Wednesday, February 24th, 2016

Chicken Noodle Soup

Yield: 3 quarts

Prep Time: 15 minutes

Cook Time: 1 hour and 45 minutes

Total Time: 2 hours



For the broth:

  • one 3 to 4 lb chicken
  • 8 c chicken stock
  • 6 c water
  • 1 yellow onion, halved
  • 1 carrot, halved
  • 1 celery stalk, halved
  • 1 bay leaf
  • 2 thyme sprigs
  • Kosher salt and freshly ground black pepper, to taste

For the soup:

  • 1 carrot, peeled and diced
  • 1 celery stalk, diced
  • 1 parsnip, peeled and diced
  • 4 c medium egg noodles
  • 2 tbsp finely chopped parsley
  • 2 tbsp finely chopped dill
  • 1 tsp lemon zest



  1. Make the broth: In a large stockpot, combine the chicken with the chicken stock, water, onion, carrot, celery, thyme and bay leaf. Bring to a simmer over medium heat and cook until the chicken is tender and the stock has reduced by a third, about 90 minutes. Transfer the chicken to a bowl and strain the stock, discarding all of the vegetable solids. When the chicken is cool enough the handle, shred the meat, discarding the skin and bones.
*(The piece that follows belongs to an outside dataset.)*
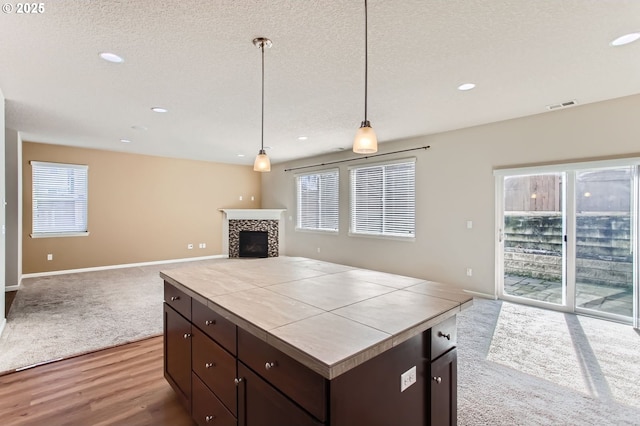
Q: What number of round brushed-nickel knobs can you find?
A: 9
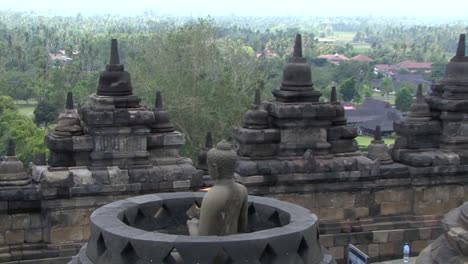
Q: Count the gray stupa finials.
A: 11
Set the meat aside. Season the broth with salt and pepper.
  2. Return the broth to the pot and bring to a simmer over medium-high heat. Add the carrot, celery and parsnip, and cook until tender, 8 minutes. Add the egg noodles and the shredded chicken, and cook until the noodles are al dente, 5 to 6 minutes. Stir in the parsley, dill and lemon zest, and serve immediately.



There is no better way to fight the cold—or a cold, for that matter—than a steaming bowl of chicken noodle soup. This rich broth full of shredded chicken, fresh vegetables, herbs and ribbons of egg noodles is filling and sure to warm you up.

So even if your grandmother can’t deliver a few quarts of her remedy, this one’s easy enough to whip up yourself. And while this recipe makes enough for a crowd (or will last you a few days home sick), you can always freeze any leftovers for later.

The most important part of the soup is the broth. By cooking the whole chicken in the stock, the bones and carcass release all of their flavor, fortifying it to create the soup’s umami-rich broth. Here, herbs and lemon zest lend a touch of brightness to what can often be a one-note soup. Feel free to squeeze in some lemon juice at the very end for an extra bit of acid.